Laboratory leaks are not uncommon. In the past, ebola and the fatal bat disease Marburg, which kills nine out of 10 people infected, have escaped from BSL-4 laboratories in the US. American health authorities recorded 749 laboratory safety breaches in the six years to 2015. Indeed, several people were infected by Sars in 2004 after an accident at China’s National Institute of Virology in Beijing.
The need for a secure facility in Wuhan was obvious, however. Shi and her team had already collected hundreds of samples of the coronavirus — including RaBtCov/4991 — from their work on bats across Yunnan province, and they were running controversial experiments to find out how they might mutate to become more infectious to humans.
This “gain-of-function” work is described in papers released by the WIV between 2015 and 2017, scientists say. Shi’s team combined snippets of different coronaviruses to see if they could be made more transmissible in what they called “virus infectivity experiments”.
It was controversial because it had the potential to turn bat coronaviruses into human pathogens capable of causing a pandemic. In 2014 the US government issued a ban on funding any endeavour to make a virus more contagious.

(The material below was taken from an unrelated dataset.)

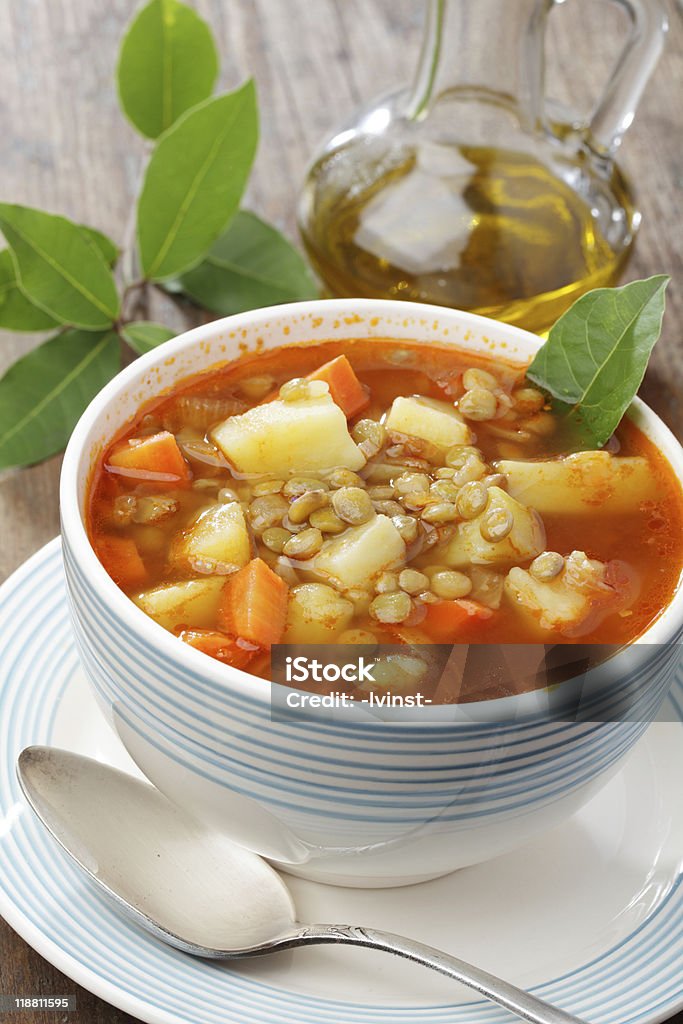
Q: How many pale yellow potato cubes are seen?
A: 9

Shi’s team argued that gain-of-function work increased its understanding of how an ordinary coronavirus might one day transform into a killer such as Sars.
Others disagreed. “The debate is whether in fact you learn more by helping to develop vaccines or even drugs by replicating a more virulent virus than currently exists, versus not doing that,” explained Deenan Pillay, professor of virology at University College London. “And I think the consensus became that the risk was too much.”

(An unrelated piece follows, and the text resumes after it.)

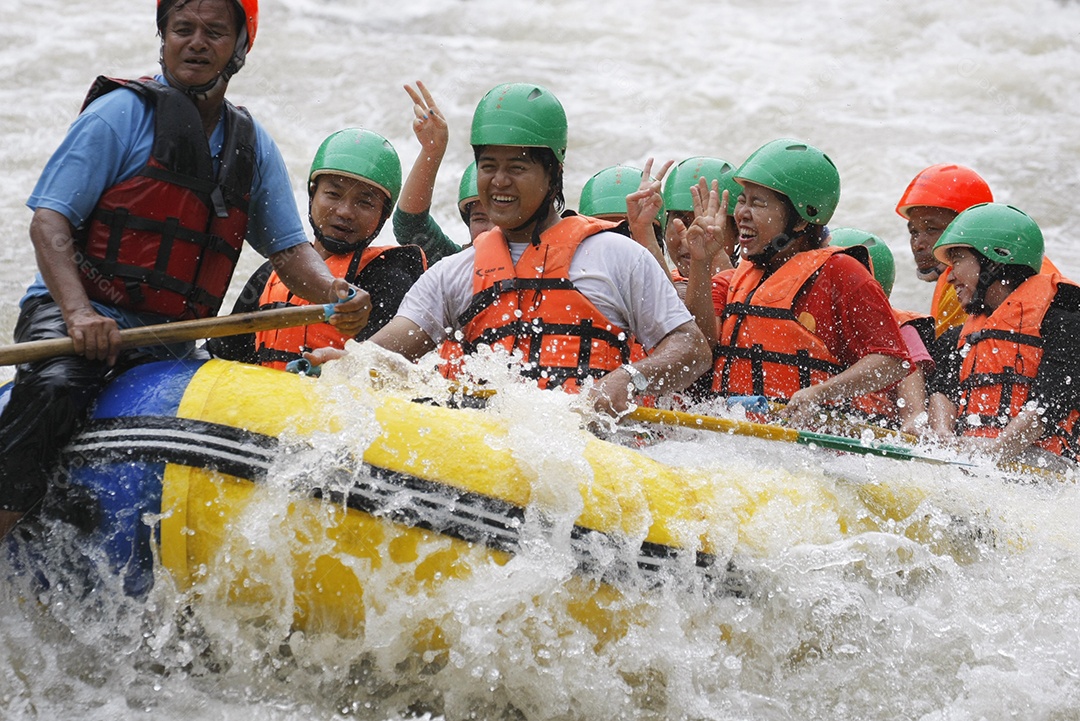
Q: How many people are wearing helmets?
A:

In January 2018 the US embassy in Beijing took the unusual step of sending scientists with diplomatic status to Wuhan to find out what was going on in the institute’s new biosafety laboratories. They met Shi and members of her team.
Details of the diplomats’ findings have been found in US diplomatic cables that were leaked to The Washington Post and others. “Most importantly,” states a cable from January 19, 2018, “the researchers also showed that various Sars-like coronaviruses can interact with ACE2, the human receptor identified for Sars-coronavirus. This finding strongly suggests that Sars-like coronaviruses from bats can be transmitted to humans to cause Sars-like diseases.”
The Americans were evidently worried about safety. “During interactions with scientists at the WIV laboratory, they noted the new lab has a serious shortage of appropriately trained technicians and investigators needed to safely operate this high-containment laboratory,” the cable added.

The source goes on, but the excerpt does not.